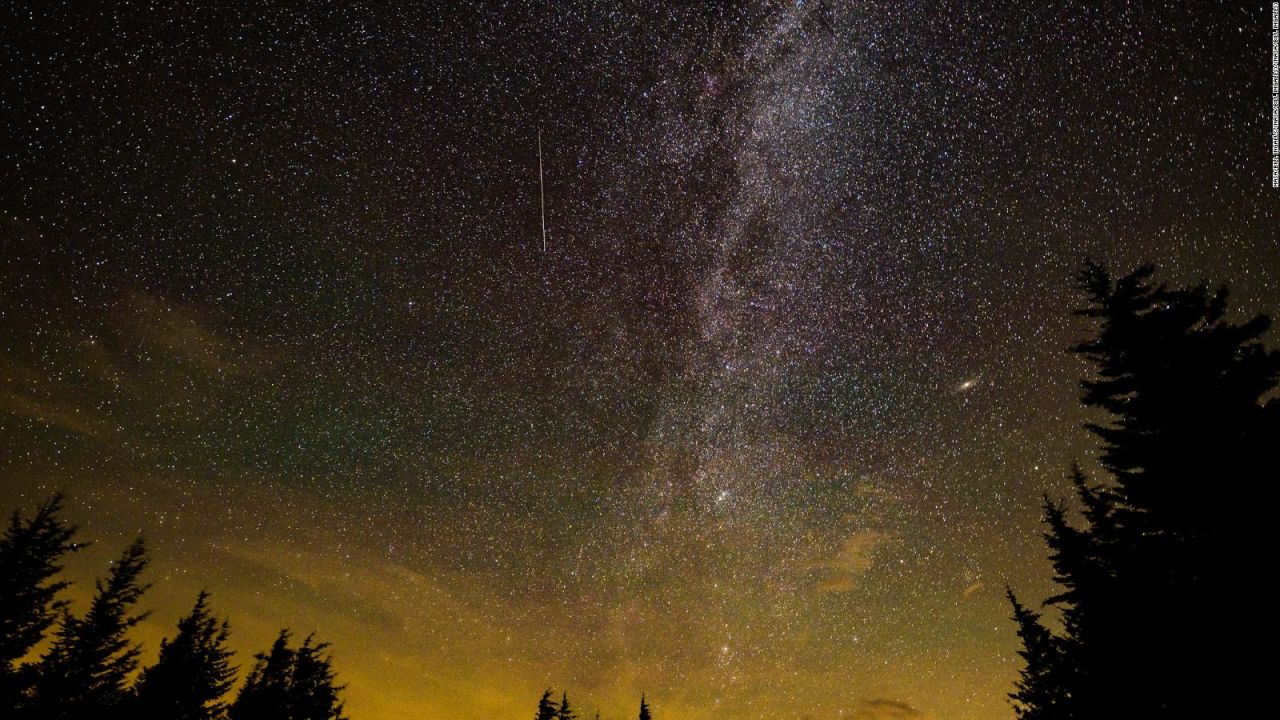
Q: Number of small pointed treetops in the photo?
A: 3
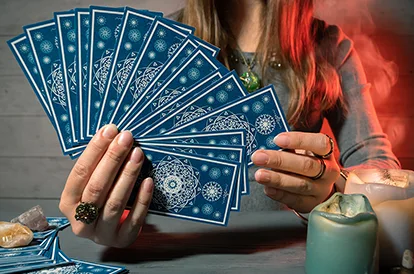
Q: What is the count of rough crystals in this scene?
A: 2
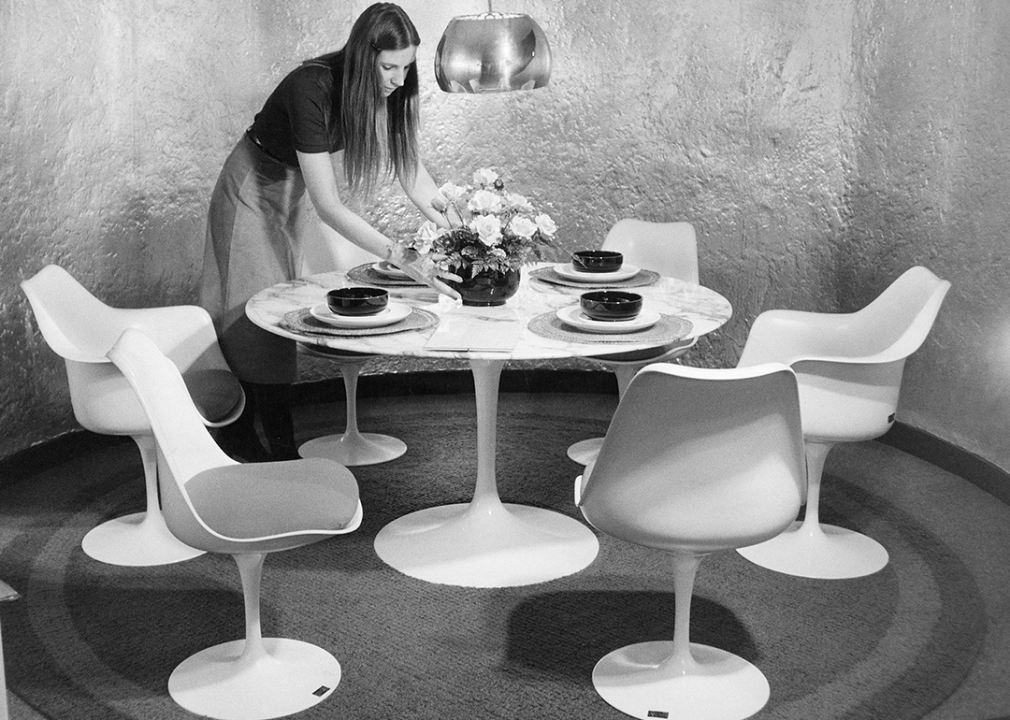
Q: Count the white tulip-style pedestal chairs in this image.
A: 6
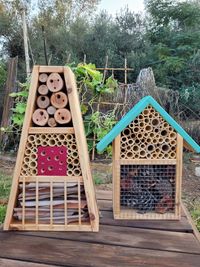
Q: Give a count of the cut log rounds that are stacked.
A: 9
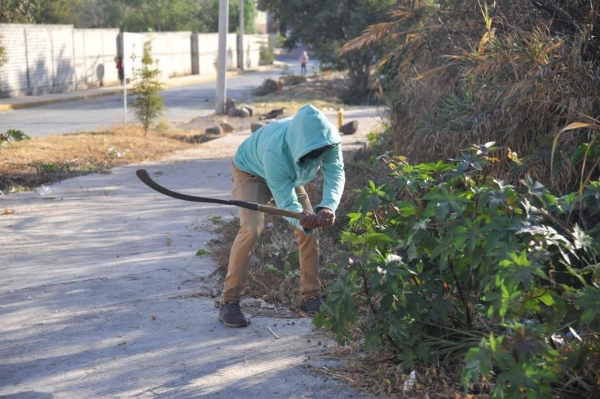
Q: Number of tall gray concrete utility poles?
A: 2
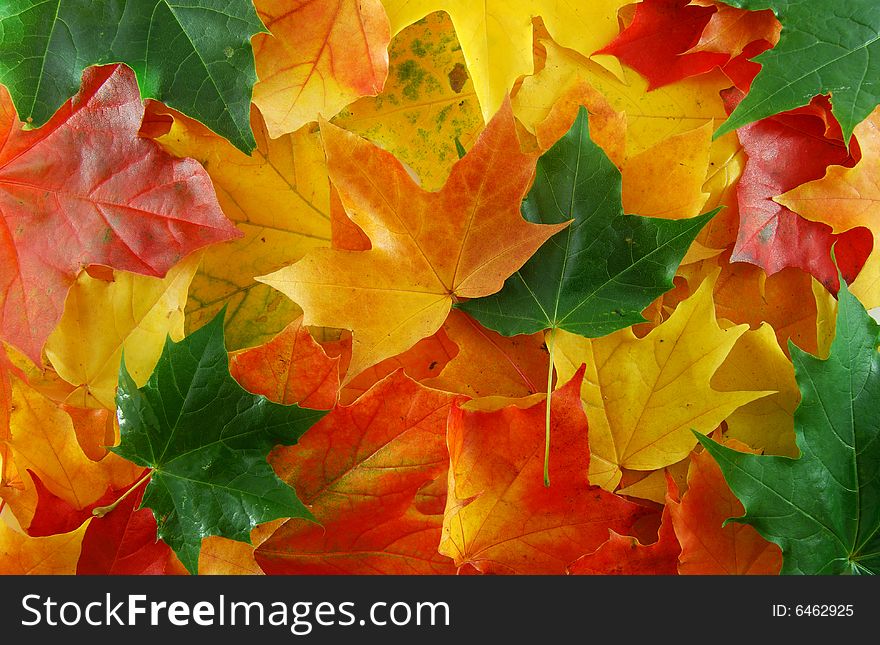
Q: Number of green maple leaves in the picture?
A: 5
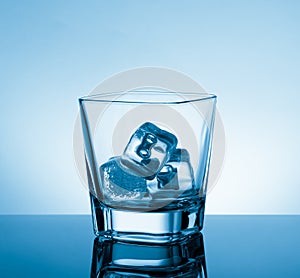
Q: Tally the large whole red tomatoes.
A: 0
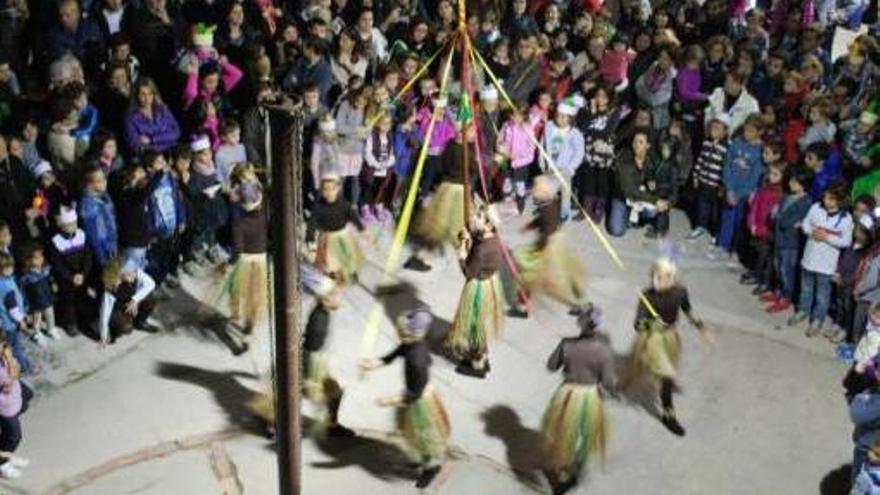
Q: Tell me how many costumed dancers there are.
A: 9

- _Work request_
Report each line of the listing above that uses the word "Number".

- _Written response_
Q: Number of small pointed treetops in the photo?
Q: Number of tall gray concrete utility poles?
Q: Number of green maple leaves in the picture?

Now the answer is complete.